After Ling and the manta ray had parted company, she had crawled into a cave and stayed there for two days—sick and shivering—waiting for the swelling in her tail to go down. On the
third day, hunger had driven her out to forage. She’d found fish eggs and some bitter seaweed that she’d choked down. The food gave her energy and strength. On the fourth day, she set
off in pursuit of the puzzle ball.

Ling knew she was lucky to be alive. She didn’t feel lucky, though. She had no idea how long it would take her to regain her magical powers. What if they never came back? That thought was
so terrifying, she couldn’t bear to dwell on it.

She kept moving down the south wall of the Abyss now, sweeping her tail fins over clusters of tube worms to see if the puzzle ball had landed in their midst, peering into small caves and
niches.

A wave of dizziness washed over her. She closed her eyes until it passed, then started laughing. She was searching for a
ball
, no bigger than the palm of her hand…in the
Great
Abyss
!

“I’ve lost my mind,” she said out loud.

The puzzle ball could have landed on any one of a million ledges that lined both sides of the Abyss. It could be buried in thick silt or wedged into a crack. Or it could be leagues below her,
and still falling. Legend had it that the Abyss was bottomless.

“This is totally insane,” she said out loud, still laughing. “It’s impossible!”

She laughed so hard she started to struggle for breath—which made her realize that her depth sickness was getting worse.

“You’re becoming hysterical,” she told herself. “Knock it off.
Right now
.”

Ling was strong; she knew she was. And strong mer didn’t lose it. They didn’t come apart. They got the job done. She descended again. A small hollow lay in a rock below her. Holding
the jelly in one hand, she grasped the edge of the cavity with the other and peered into it.

She didn’t even have time to scream as a bony face with gaping jaws lunged at her. The giant fangtooth’s sharp teeth missed her face by a hairsbreadth. Panicking, Ling raised both
hands to protect herself from the fish and dropped the moon jelly. The current carried it away. The fangtooth shot toward it.

“No!”
Ling cried.

But it was too late. The fish snapped its jaws shut on the tasty jelly and swallowed it whole.

Ling didn’t know what the fangtooth did next, or where it went, because she couldn’t see
anything
. The water around her was still and silent, the darkness overwhelming. It
felt to Ling as if it was swallowing her whole, the way the fangtooth had devoured the jelly.

All she could hear was the sound of her own breathing, rapid and shallow. Dizziness gripped her again. It was so bad this time that she became violently ill. When the racking spasms finally
subsided, she realized she had no choice but to ascend. Her breathing was too ragged; it had to normalize. She had to find another source of light.

She swam upward, but after taking a few strokes, she realized the water was getting colder, not warmer. Was she swimming down instead of up?

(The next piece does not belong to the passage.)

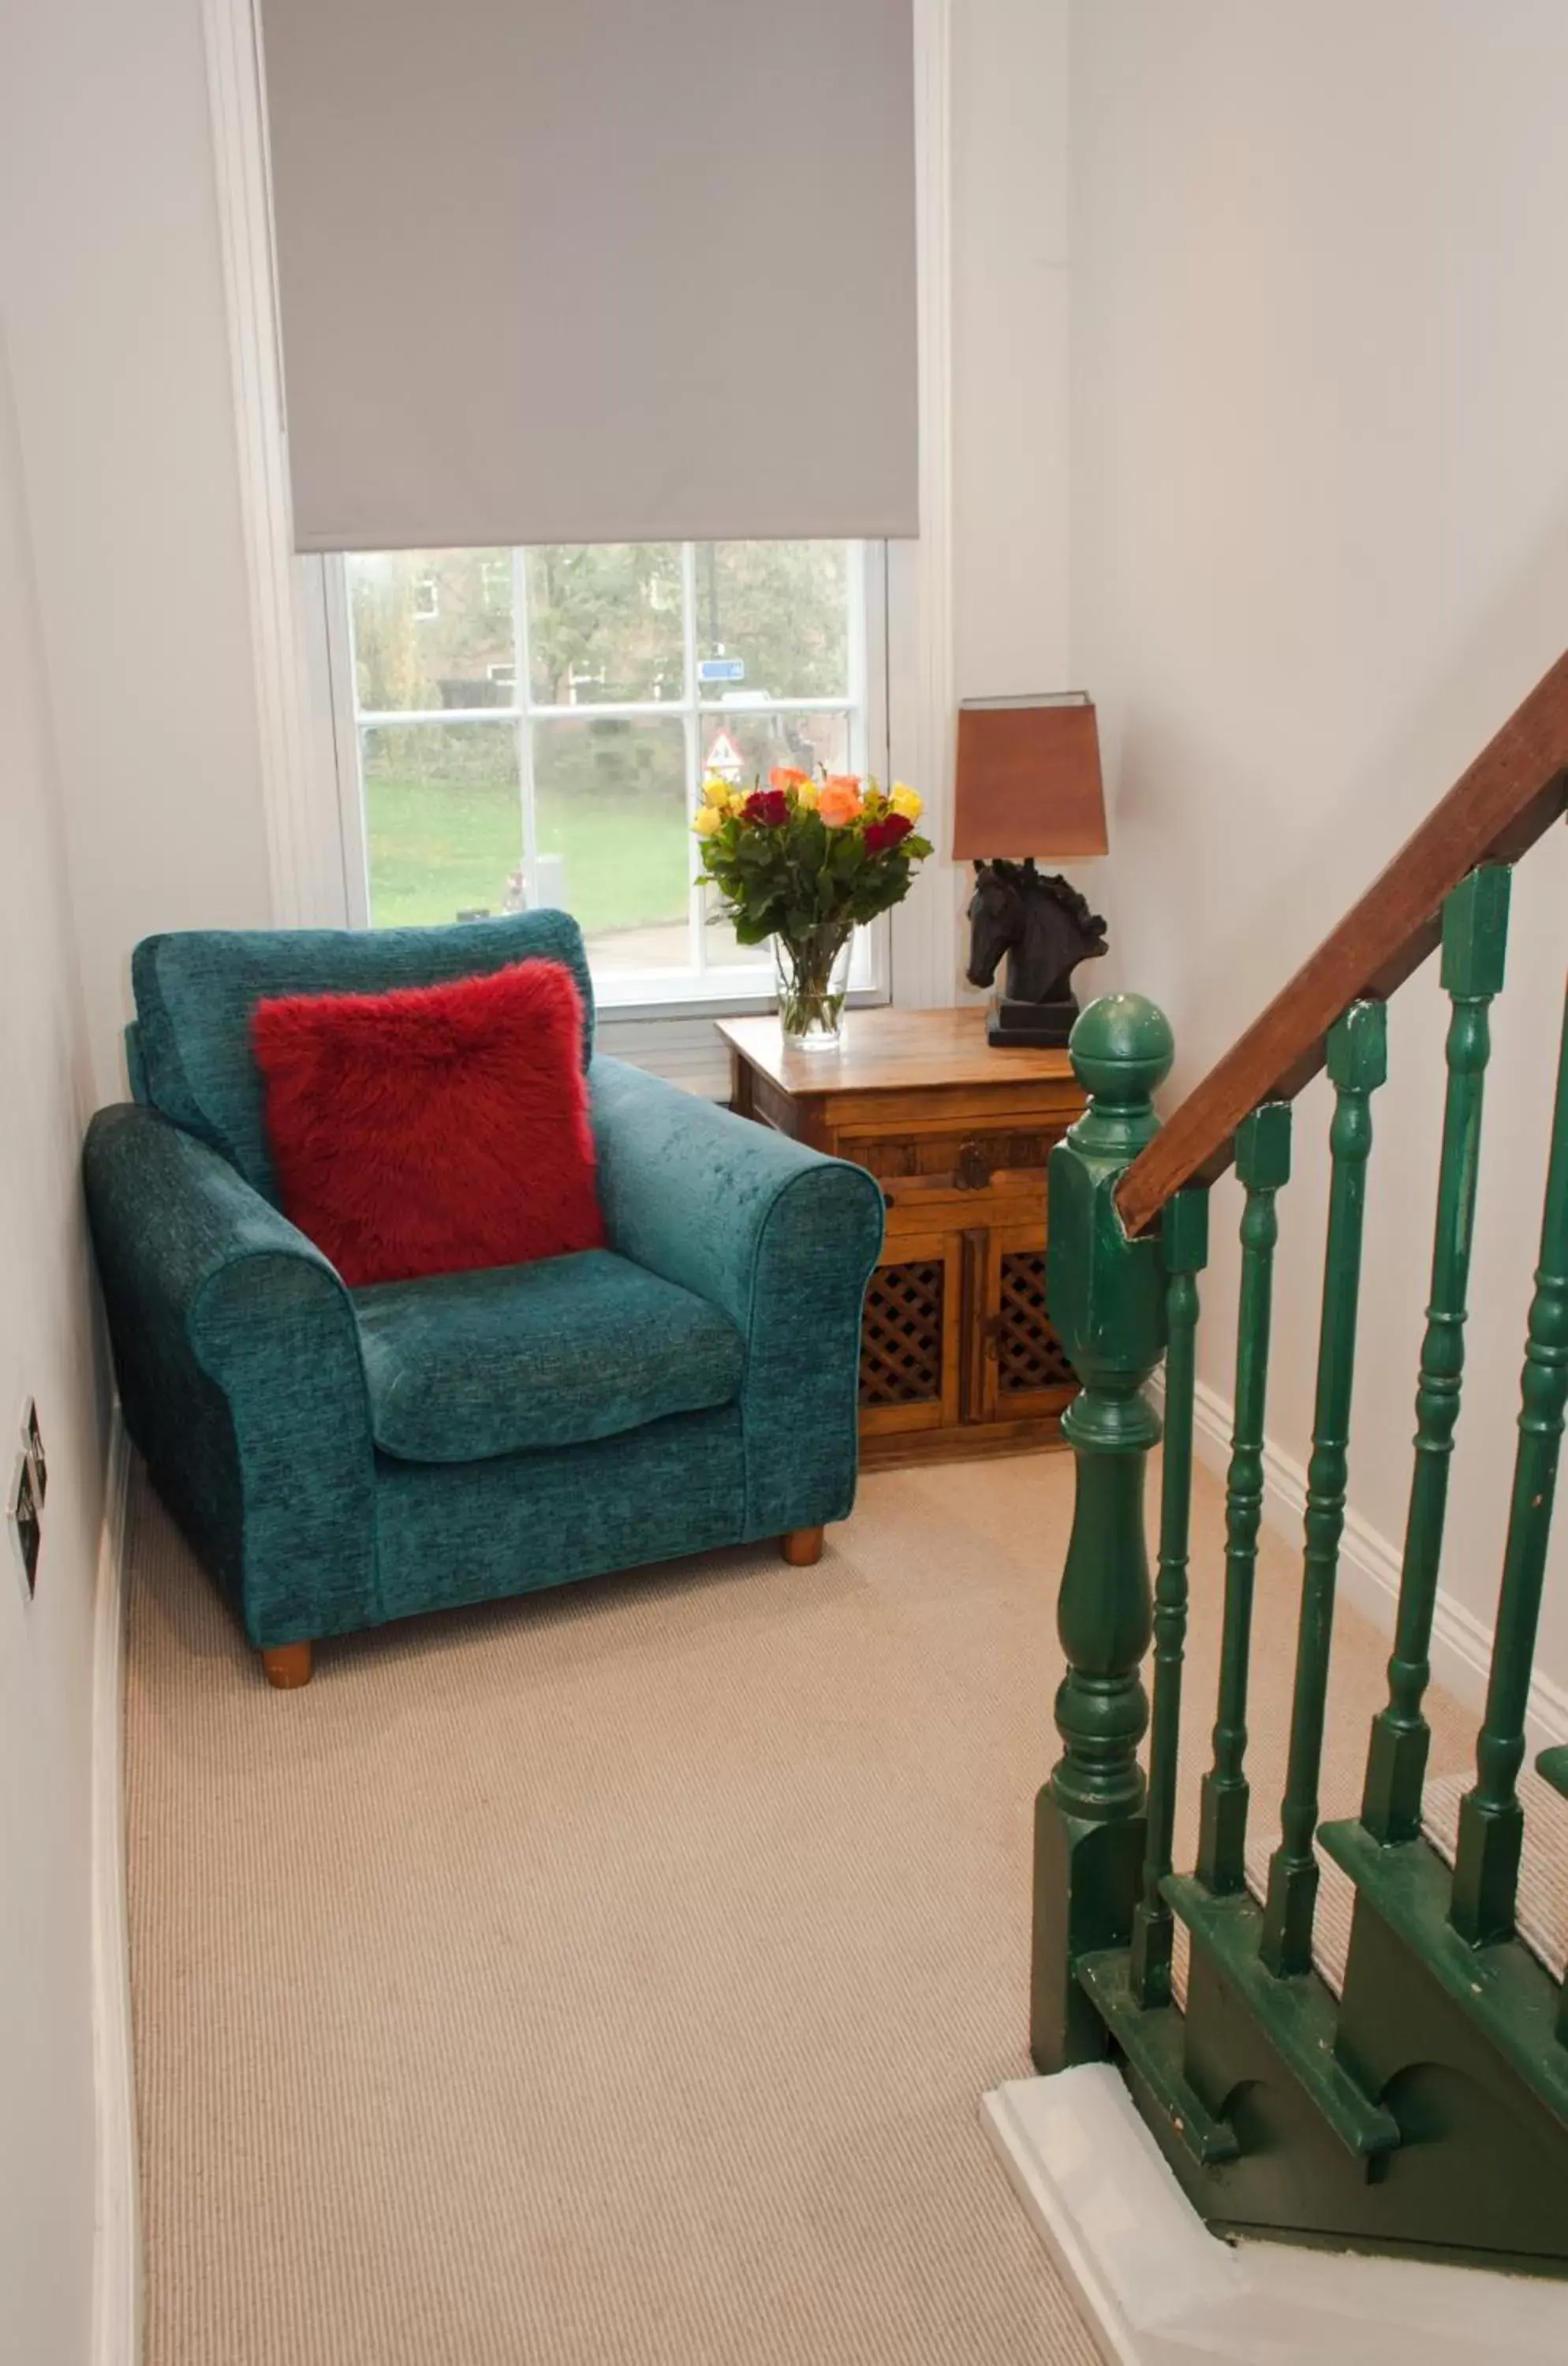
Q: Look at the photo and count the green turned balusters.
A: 5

Dizziness struck again. Ling swam in the direction of the wall, hands outstretched. If she could find it, she could steady herself against it and hopefully beat back the spinning in her head.
But the wall was nowhere to be found. Ling was flailing in the black depths now, completely disoriented.

And then she saw a light.

“Oh, thank gods!” she said, swimming toward it. “Hey!” she shouted. “Wait! I’m over here.”

The light glowed more brightly. It came toward her. Ling put on a burst of speed, rushing to meet it.

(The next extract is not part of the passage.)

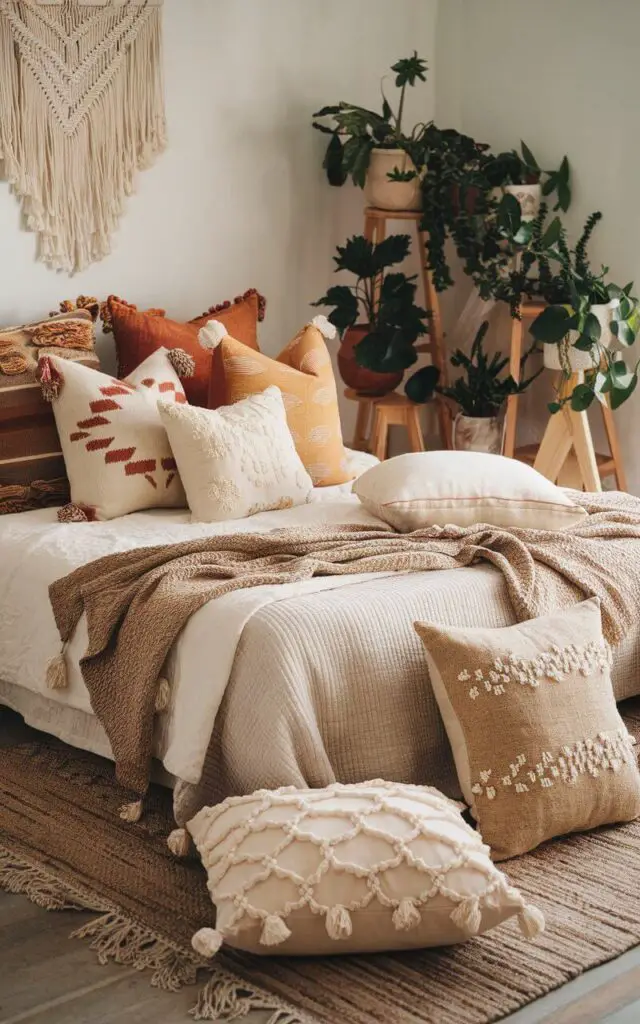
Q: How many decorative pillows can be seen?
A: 8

And then she stopped short, unable to believe what she was seeing.

A man was carrying the light. A human. He had blond hair and empty eyes. He wore a black pearl at his throat.

“Hello again, Ling,” he said.

“No!”
Ling cried.

It was a face from her nightmares. The face of a monster.

Orfeo.

“N
O,”
LING WHISPERED. “It can’t be.”

Orfeo was here with her in the Abyss.

Crying out in fear, she turned and bolted away from him—only to be brought up short by the appearance of someone even more terrifying.

Morsa.

The goddess was swimming toward Ling, her serpent’s tail twining in the water, her lipless mouth twisted into a smile. The scorpions wreathing her head raised their venomous stingers.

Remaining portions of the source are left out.